An agonist is a muscle that acts to move a limb out of a particular position (contraction). An antagonist is a muscle that acts in opposition to the specific movement generated by the agonist and is responsible for returning the limb back to its original position (relaxation). Antagonistic pairs of muscles are necessary because each muscle can only exert a pulling force. A muscle cannot push itself back to its starting position. Therefore another muscle is required to pull in the opposite direction in order to return the agonist muscle back to its starting position. An example of this canbe found in the contraction and relaxation of the biceps and triceps muscles when moving your forearm.

Example: Biceps and triceps

In the case of the biceps the two bones involved are the scapula (origin) and the humerus (insertion). The biceps muscle gets its name from having two tendons attached to the scapula. The tendons join to form a single muscle body, and then splits again into two tendons, one of which inserts at the radius, and the other of which inserts at the ulna. When the biceps muscle contracts, the forearm is lifted or bent, decreasing the angle between the forearm and humerus and flexing your arm. This ability of the biceps to decrease the angle between the joints results in it being called a flexor muscle.

Antagonistic Muscles

Illustration of the triceps (extensor) and biceps (flexor) muscles


The biceps brachii muscle gets its name from being a two-headed muscle, attaching to the scapula at two points. Although it is commonly referred to as a `bicep’, biceps is the correct form even in the singular. Similarly, the triceps brachii muscle joins at three points, and should be referred to as the triceps, whether you are talking about one or both arms.

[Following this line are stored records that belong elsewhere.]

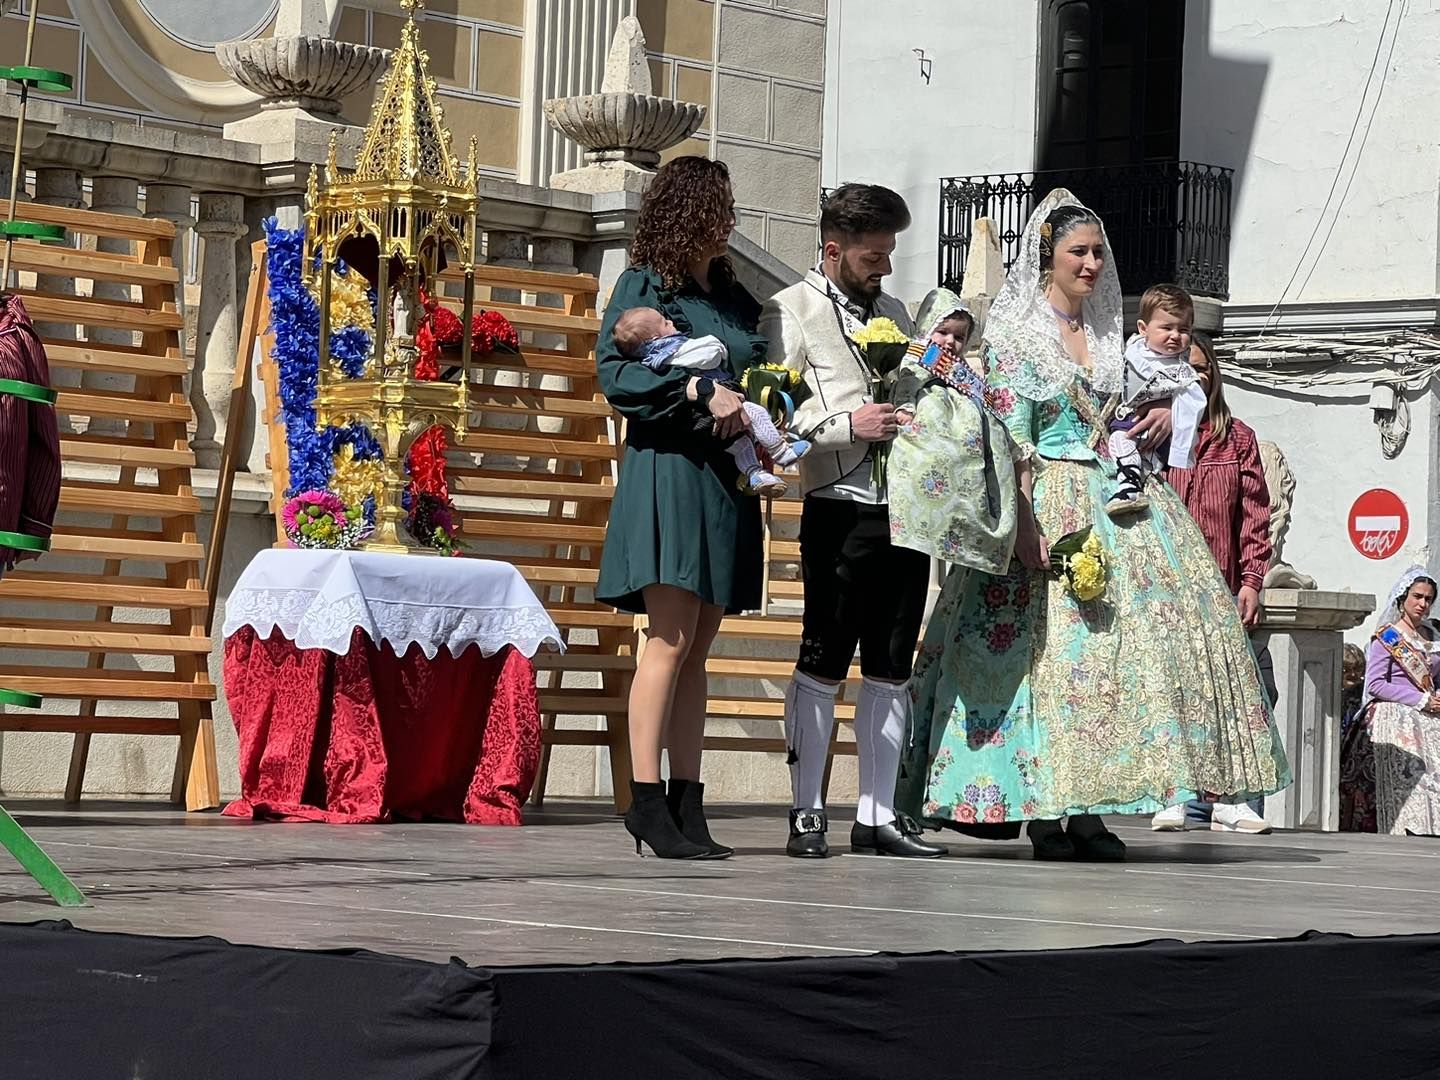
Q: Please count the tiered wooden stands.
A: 3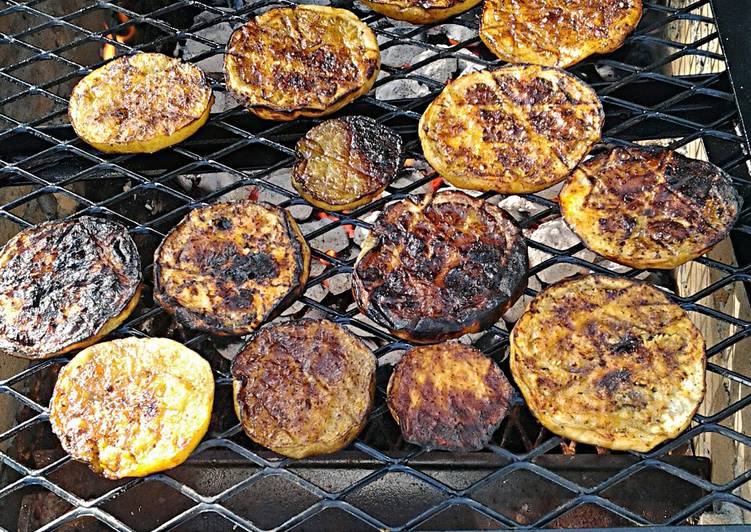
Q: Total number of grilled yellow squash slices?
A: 14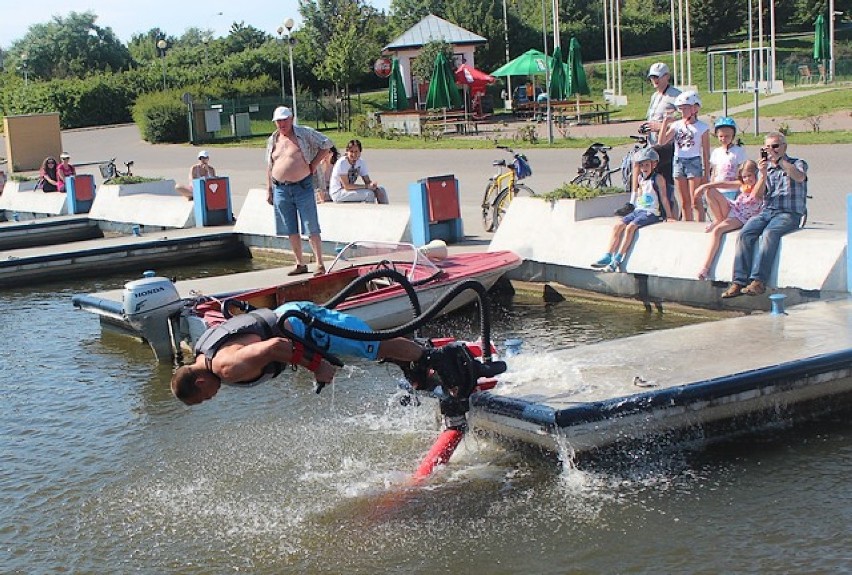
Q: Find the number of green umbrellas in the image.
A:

Straightening of the forearm

When the arm is bent the biceps cannot contract since it is already in a contracted state. Muscles can only cause movement by pulling as they contract, not by pushing when they relax. Therefore, the straightening of the arm is brought about by the contraction of the triceps muscle (an extensor muscle) as it increases the angle between forearm and humerus. The triceps has three points of origin, two on the humerus and one on the scapula, and a single point of insertion on the ulna.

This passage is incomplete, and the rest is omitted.